その夜、レイにフルコースをご馳走して財布の中身がすっからかんになった俺は、疲れを取るために共同浴場で汗を流し、ゆっくりと湯船に浸かった。

 大銀貨四枚は痛い。しかしまだ罰ゲームは半分終わっただけだ。
 レイの次に待っているのは、ロザリーだ。いったいどんな命令をされるのだろうか。

 部屋の扉を開けると、ロザリーの姿があった。
 ロザリーも共同浴場に行っていたが、既に部屋に戻っていたようだ。

「おかえりなさい」
「ああ、ただいま」

 互いに声をかけ合い、俺は椅子に腰掛ける。

「木の実拾いは初めてだったが、なかなか楽しめたな」

 罰ゲームはともかく、木の実拾い自体は満足できる内容だった。
 とはいえ、俺たちは冒険者だ。

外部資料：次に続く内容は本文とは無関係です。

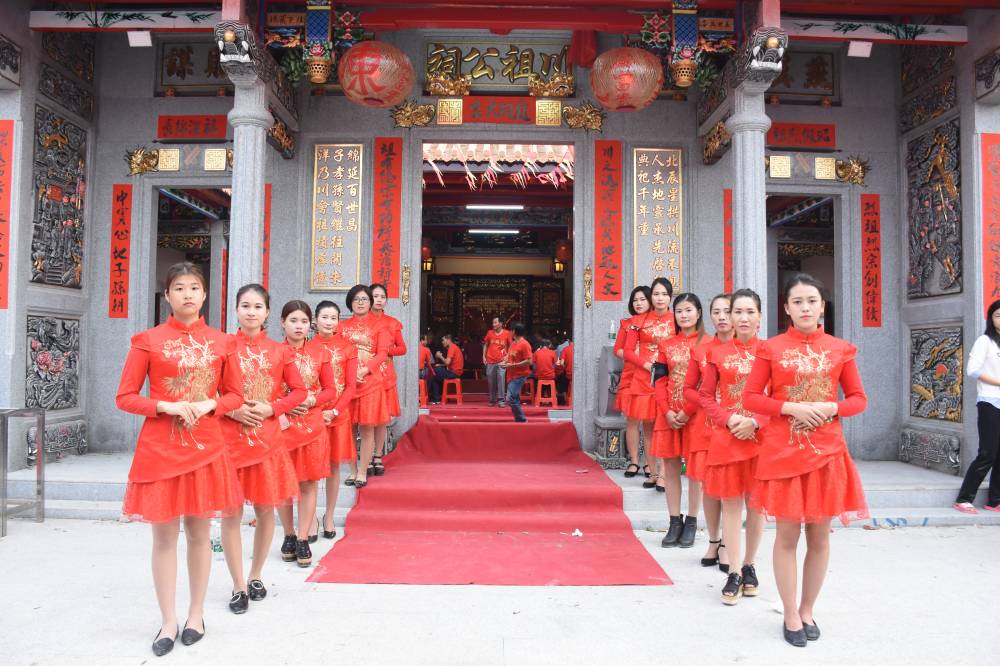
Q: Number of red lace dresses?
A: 12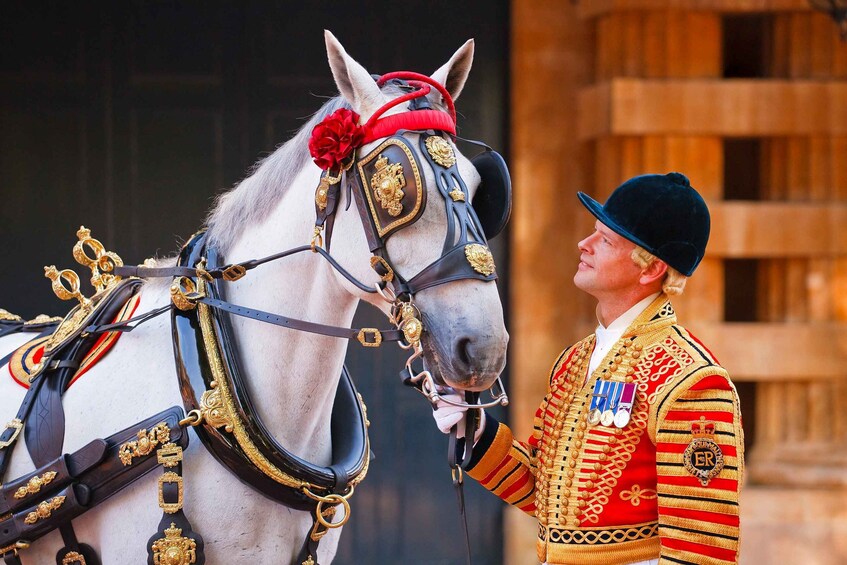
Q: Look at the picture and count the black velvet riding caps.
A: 1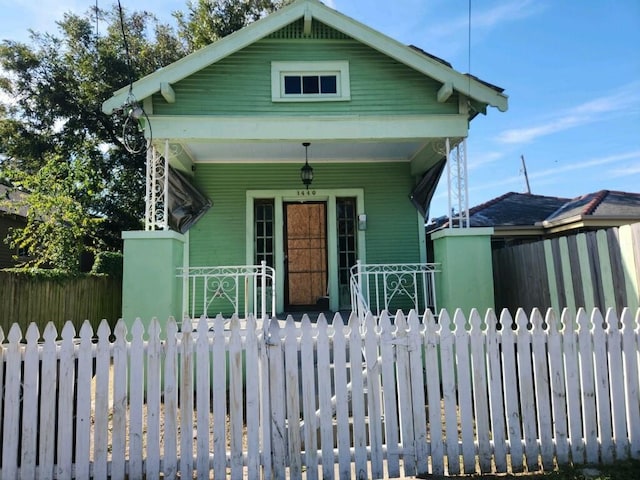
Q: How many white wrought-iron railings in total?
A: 2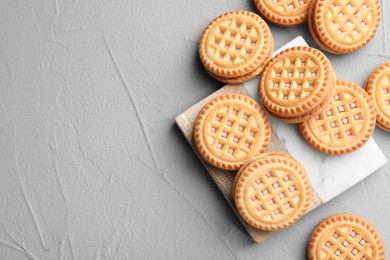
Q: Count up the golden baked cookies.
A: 9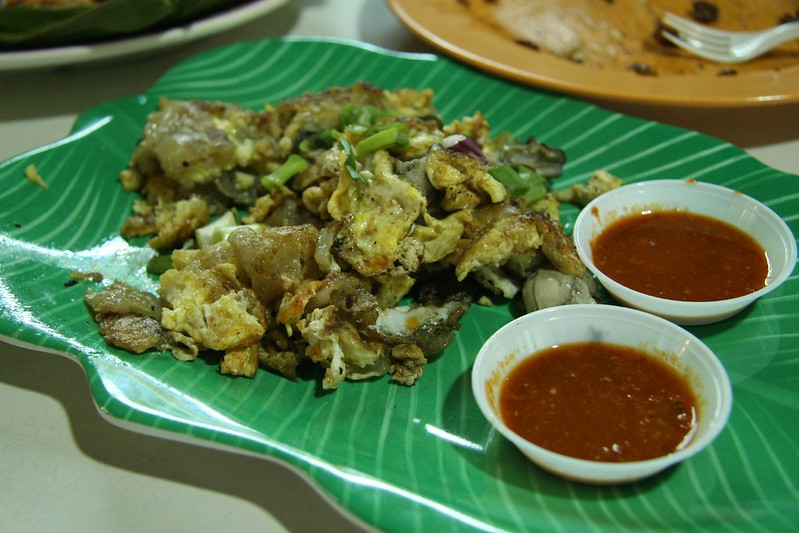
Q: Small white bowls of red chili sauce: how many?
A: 2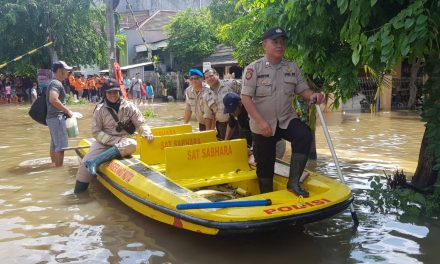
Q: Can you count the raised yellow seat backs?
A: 3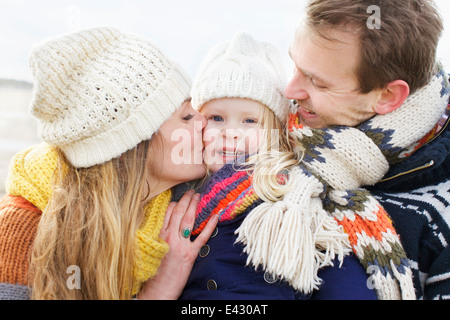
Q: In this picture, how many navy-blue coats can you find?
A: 1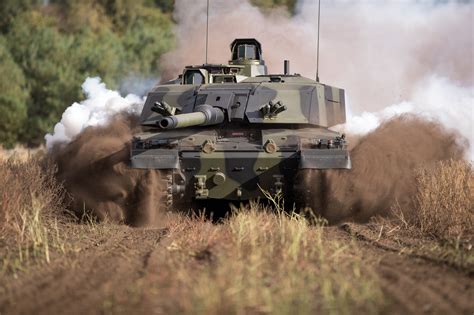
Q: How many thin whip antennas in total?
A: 2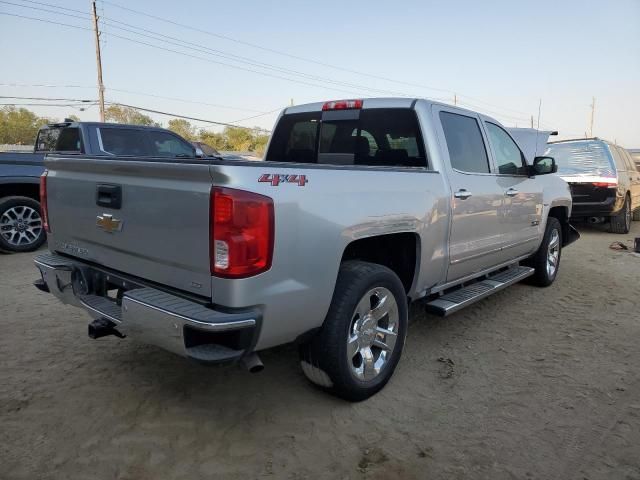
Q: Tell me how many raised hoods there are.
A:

明日以降は魔物狩りを再開することになるだろう。

 幾つかの話題を口にして、暫し時間が過ぎた頃。

「ところで、ロザリーは何をしてほしいんだ」

 俺は罰ゲームの命令を聞いてみることにした。
 レイの命令はフルコースだったが、ロザリーは同じものを頼まなかった。欲しい魔道具や消耗品を買うことになるのだろうか。すると、

「……別に、本気になんてしていないわ」

 そんなこともあったかと言いたげな表情で、ロザリーが答える。

「そうなのか? でも、レイにはフルコースを振る舞ったし……ロザリーも何か思いついたら気軽に言ってくれ」

 まあ、無いなら無い方が俺としては有り難い。
 室内を照らす魔法の灯りを消して、ロザリーと俺はそれぞれのベッドで横になる。

 と、そのときだった。

「……どんな命令でもいいの?」

 ぽつりと声が響いた。
 それはもちろん、ロザリーの声だ。

「ああ、俺にできることならな」
「そう、それなら……」

 罰ゲームの内容を考えているのだろう。真っ暗になった室内に、暫く沈黙が流れる。
 それからすぐ、再びロザリーが口を開いた。

「いつでもいいから、約束を果たして」
「……約束?」

 何の話だろうか。
 ロザリーと約束を交わしたことはないはずだが……。

「こっちの話よ」
「お、おい……」
「おやすみなさい、リジン・エイジェーチ」
「……おやすみ、ロザリー」

 名を呼ばれて思い出す。
 そう言えば、ロザリーは俺の名前を初めから知っていた。

 どうしてだ?

 いや、調べれば分かることだが、それにしたっておかしい。
 過去に何度かモルサル街ですれ違うことはあったかもしれないが、ロザリーが知ることのできるのは、リジン・ジョレイドの名前だけのはずだ。

 ――リジン・ジョレイド。それが俺の真名だ。
 しかし、ロザリーは今、俺のことをリジン・エイジェーチと呼んだ。

 その名は俺が冒険者になるときに捨てたものだ。つまり、十年以上前の名前になる。
 冒険者になってからというもの、一度も口にしたことはないし、その名を知る人物に会ったことはない。
 それを何故、ロザリーが知っているのか。

 問い質すか、否か。
 わざわざその名を口にするということは、ロザリーは何かを知って欲しいのではないだろうか?

 試行を巡らせるも、何も浮かばない。
 その間、ロザリーは何も言わない。おやすみを言ったのだから当然だ。

 そして結局、その夜は何も聞くことができずに眠りにつくことになった。